You are looking at the very last installment of the Little Orphan Annie comic strip. It's been just called "Annie" in recent years. It is just a few months short of its 86th birthday. Here's the link to a very nice wikipedia article about Annie. Go ahead and read it. I don't mind.
Remember: You can click on the image to make it more visible.
I don't
know what to say in this paragraph. The writer and the artist of the strip are now unemployed, or at least have to replace the work lost by the cancellation of the strip with something else. I never read it to any extent, not so much because I didn't want to, but because I didn't have the method, means, or opportunity to read it when I might have been in a mood or a mode to do so, and thus never developed the habit of reading it. But it was very popular in its day, read by millions seven days a week. In the last going off, the strip was run in fewer than 20 newspapers.

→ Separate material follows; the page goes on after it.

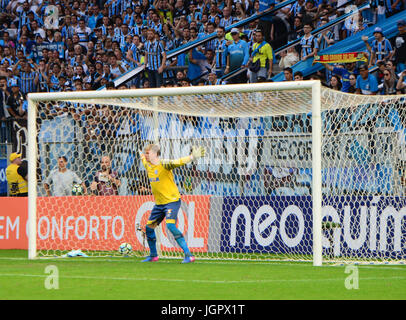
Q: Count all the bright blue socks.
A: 2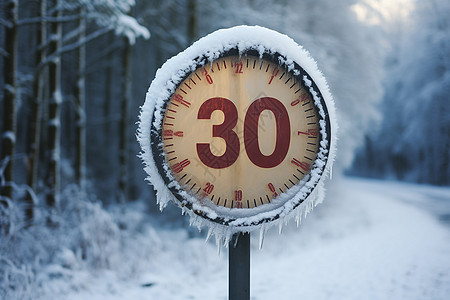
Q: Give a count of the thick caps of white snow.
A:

I don't know much about comic strip syndication, but I know it's not as lucrative as you might think it is. Syndication of a comic strip means that the syndicating company, in this case Tribune Media Services, sells the rights to publication of a strip to a newspaper, and the paper in return pays a fee. The syndicate in turn pays the writer and artist (who in turn will pay the inkers and ghosts and so on) based upon the revenue the strip generates. If a strip runs in 2000 newspapers, then this can be a lot of money. If it runs in 18 or 19 or 20 newspapers, then it is not that much at all. Apparently, Annie finally started losing money in the last few months. It is not hard to see why.
I can understand that nothing lasts forever. If you are holding on to a cassette-based stereo system in the hope that it will become retro and popular, then you are deluding yourself. So, if Annie was losing money, then changes have to be made, up to and including the cancellation of the strip. I accept that.
However.
However, take a moment and read the strip, please.
Notice something? It ends on a cliffhanger. We do not know the final outcome of this final Annie story. There is just a glib "Seeya later" from the creators.
This is terribly disrespectful to the people who still read Annie, day in and day out. Even though it was only running in 20 newspapers, that would still work out to many thousands of readers who read Annie every day. They deserve closure. They deserve to see the story's finish.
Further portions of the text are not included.